Hal ini disampaikan saat rapat dengan panitia kerja pembahasan Rancangan Undang-Undang tentang Pemilihan Kitab Undang-Undang Hukum Pidana Dewan Perwakilan Rakyat. Dewan Pers mengusulkan agar Pasal 771 dan 772 di Bagian Ketiga Tindak Pidana Penerbitan dan Pencetakan diubah dan dibuat hanya berlaku bagi non-pers.
Dewan Pers mengusulkan agar dalam pasal-pasal itu dimasukkan kalimat “yang bukan produk jurnalistik”. Sehingga Pasal 771 akan berbunyi, "Setiap orang yang menerbitkan tulisan atau gambar yang bukan produk jurnalistik yang menurut sifatnya dapat dipidana, dipidana dengan pidana penjara paling lama 1 (satu) tahun atau pidana denda paling banyak kategori II".
Baca: Dewan Pers: 2 Tahun ke Depan Semua Media Terverifikasi
Adapun Pasal 772 akan menjadi "Setiap orang yang mencetak tulisan atau gambar yang bukan produk jurnalistik yang menurut sifatnya dapat dipidana, dipidana dengan pidana penjara paling lama 1 (satu) tahun atau pidana denda paling banyak kategori II".
"Dengan pengecualian yang kami usulkan itu, penyelidik mau enggak mau harus berkoordinasi dengan Dewan Pers," kata Stanley di Kompleks Parlemen, Senayan, Jakarta, Senin, 6 Februari 2017.
Menurut dia, Dewan Pers akan menilai apakah tulisan atau gambar itu merupakan produk jurnalistik atau bukan.
Adapun cara penilaiannya dengan melihat apakah media yang memberitakan itu sudah terverifikasi atau tidak oleh Dewan Pers. "Minimal terdaftar-lah," ujar Stanley.
Kemudian Dewan Pers akan mengecek apakah konten dari tulisan atau gambar ini melanggar kode etik jurnalistik atau tidak.
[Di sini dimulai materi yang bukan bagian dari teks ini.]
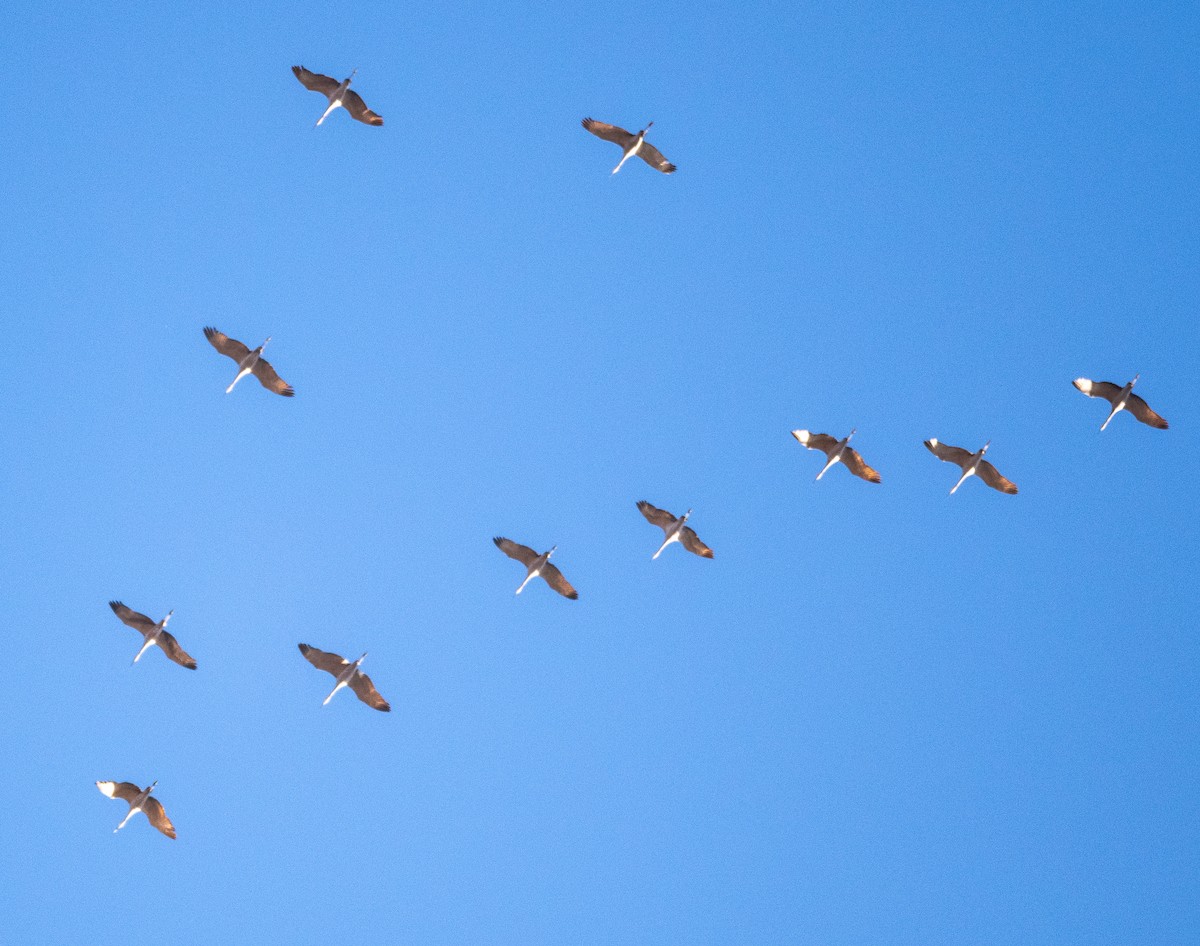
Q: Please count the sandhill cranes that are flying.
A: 11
Selain itu, bila diperlukan, Dewan Pers akan memanggil pihak teradu dan meminta penjelasan kenapa dia membuat berita palsu. "Nanti ketahuan. Kalau kesimpulannya ada niat jahat, akan kami serahkan ke polisi," ujarnya.
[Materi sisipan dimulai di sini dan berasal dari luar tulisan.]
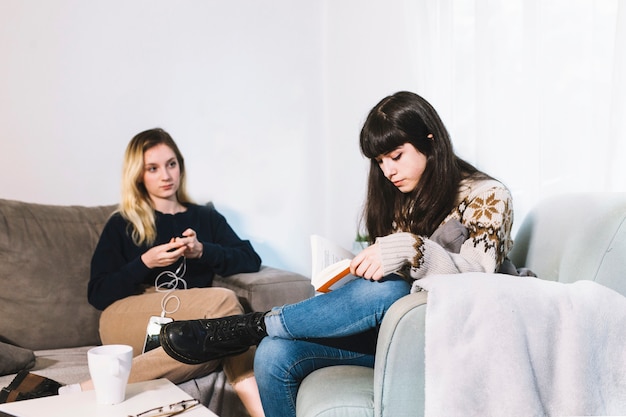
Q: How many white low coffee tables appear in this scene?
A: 1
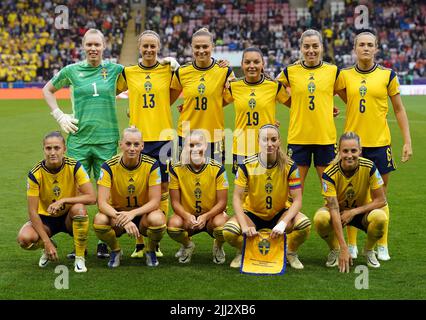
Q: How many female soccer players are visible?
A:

Stanley berpendapat, bila dalam Pasal 771 dan 772 tidak diberi pengecualian, bisa dijadikan alat oleh kepolisian untuk menangkap jurnalis. "Sebab, polisi tidak menggunakan Undang-Undang Pers, tapi prosesnya memakai Undang-Undang KUHP. Mati kutu nanti," katanya.
Selain itu, Dewan Pers mengusulkan agar dimasukkan aturan mengenai kewajiban media memuat hak jawab dan sebagainya. "Bila tidak dilakukan, dapat dipidana denda Rp 500 juta sesuai dengan Pasal 18 Undang-Undang tentang Pers," kata Stanley.